In January 2015, UN’s International Commission of Inquiry on the Central African Republic, reported that crimes against humanity have been widely committed by all parties to the ongoing conflict. The Commission strongly recommended that accountability mechanisms be put in place to tackle the ‘cycle of impunity’ in the CAR.

However, recognising that the CAR Government simply does not have the resources nor the political incentive to bring the perpetrators to justice, the Commission has urged the international community to step up and fund a tribunal to prosecute those who have committed crimes against humanity.

These recommendations illustrate how vital it is for CAR to ratify the UNCAT. Until this happens, violence and torture continue to be rampant in the war-torn country.

Source: The International Rehabilitation Council for Torture Victims (IRCT)

Source: The International Rehabilitation Council for Torture Victims (IRCT)

What difference can the UN Convention against Torture make?

In the first instance, the UNCAT is one of the most important international human rights
instruments in the work against torture which outlines the rights of an individual, outlaws torture, and promotes respect for the human rights of an individual.

When a UN member state has become a party to the Convention, the government of that
country is accountable under international law to take action to prevent torture and to support the victims when torture takes place.

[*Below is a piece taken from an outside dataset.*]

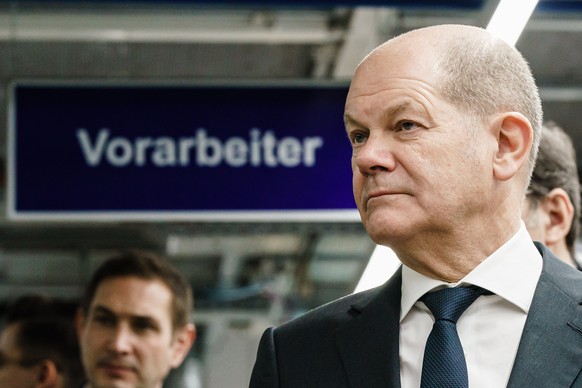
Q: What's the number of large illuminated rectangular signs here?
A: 1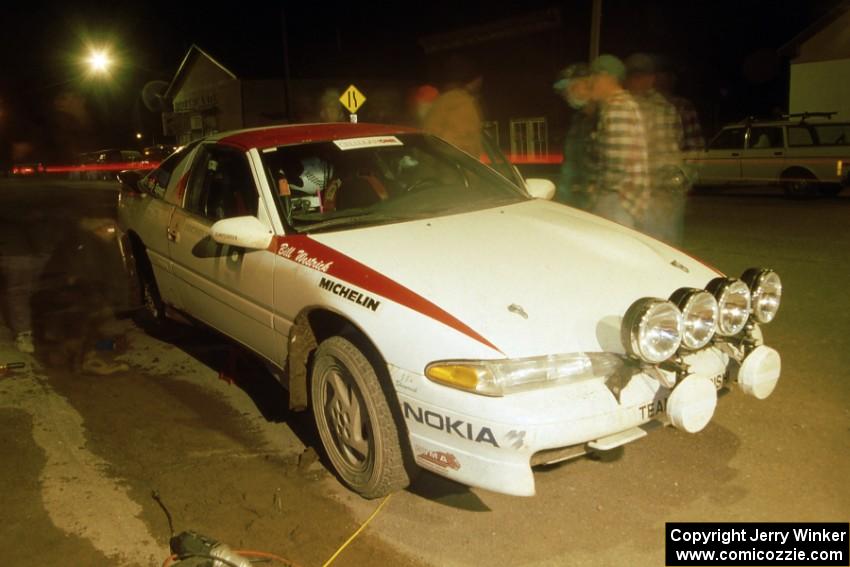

According to the Association for the Prevention of Torture, “the Convention against Torture requires that all States, and each of us, remain vigilant to the risks of torture. This is what makes it so relevant in 2014, thirty years after its adoption.”

You can read more about the countries that have ratified the UNCAT by clicking on this link. For comprehensive profiles on each UN member state, the United Nations website provides a full country list.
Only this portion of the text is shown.